A regular column by Judith Martin (aka "Miss Manners") appears in the local newspaper. It often is devoted to lightweight issues of etiquette. But the latest Sunday installment (2001 Sep 30), titled "Back When Vices Weren't Virtues", takes on a much larger theme. Martin points out that our ancestors were morally no different than we are: "... hardly more chaste or less selfish, more temperate or less envious, more circumspect or less rapacious — once you adjust the statistics for their more limited opportunities and lack of air conditioning." (^_^)
The key change between then and now? In past ages, Martin suggests, people tried (at least some of them, at least in public, at least some of the time) to appear modest, discreet, dignified, humble, and loyal. They didn't always live up to their virtuous ideals, of course. But they did set good examples.

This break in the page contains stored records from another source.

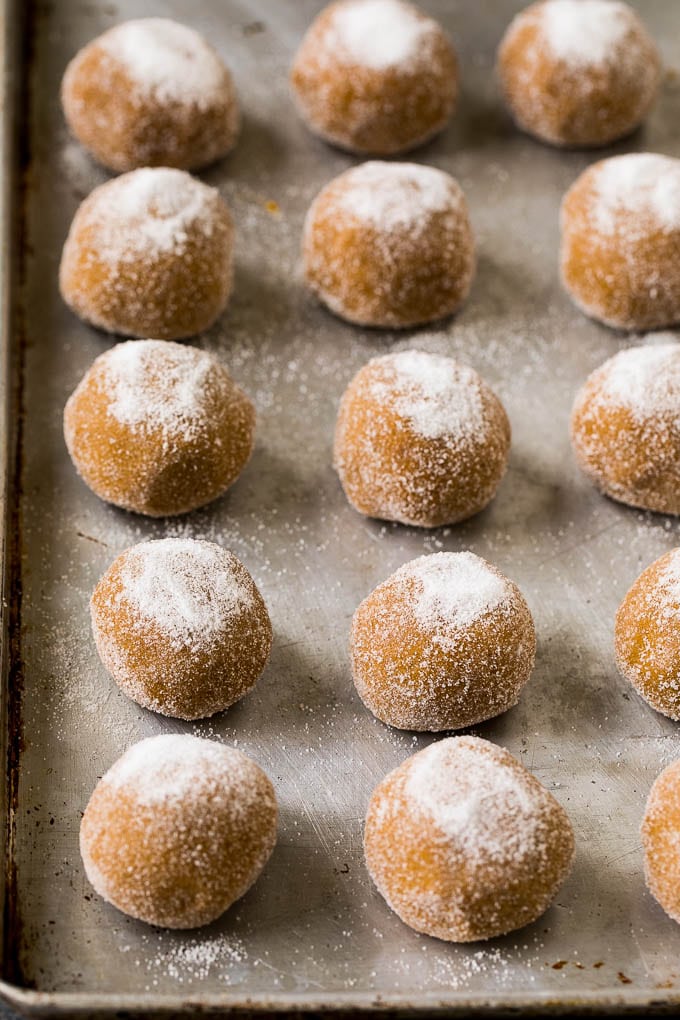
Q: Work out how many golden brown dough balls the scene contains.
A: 15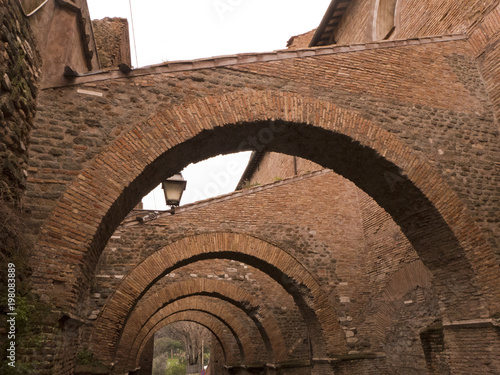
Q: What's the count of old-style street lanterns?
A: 1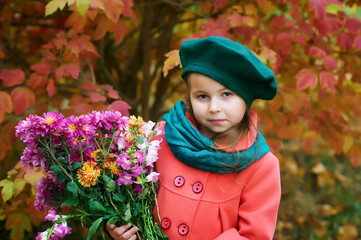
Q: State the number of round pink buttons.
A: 4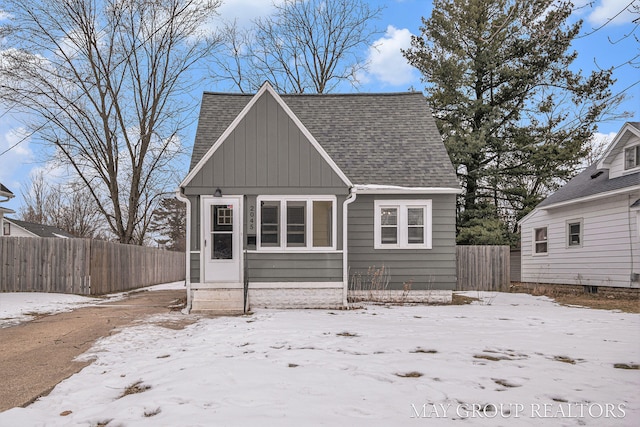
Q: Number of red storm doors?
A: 0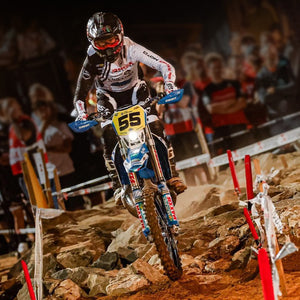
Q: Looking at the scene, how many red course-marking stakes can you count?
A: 5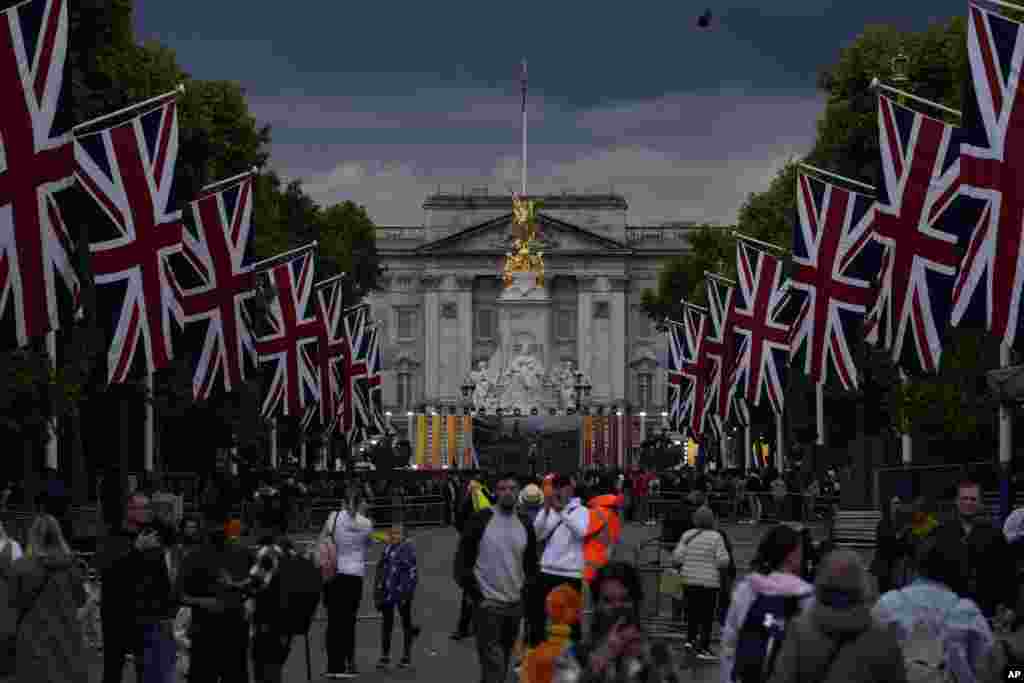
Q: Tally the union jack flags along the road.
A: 14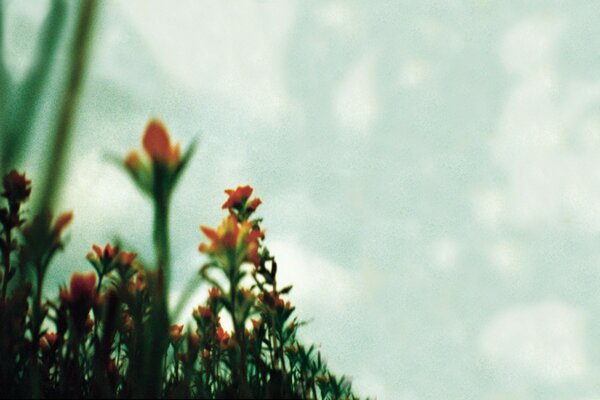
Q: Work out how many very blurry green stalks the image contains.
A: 3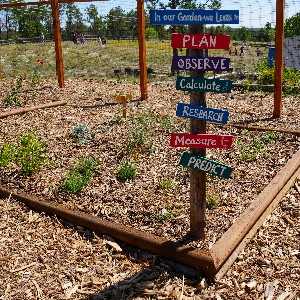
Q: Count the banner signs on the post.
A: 7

Judith Martin's comments remind me of John Henry Newman's 1852 "Definition of a Gentleman" (see Cardinal Newman). Newman's archetypal gentleman is tolerant ... patient ... helpful ... and above all, kind. In the limit, a gentleman (of any sex) becomes invisible — a forgotten part of the landscape, around whom things are magically more comfortable, more civilized, nicer.
A hopeful fantasy: perhaps by pretending to be better than we are, we can become better than we were?
TopicLife - 2001-10-04
Known as living up to one's expectations. The expectations pull us by just being there. We are what we think. ... – Bo Leuf
Another definition of gentleman - "someone who never hurts anyone's feelings unintentionally."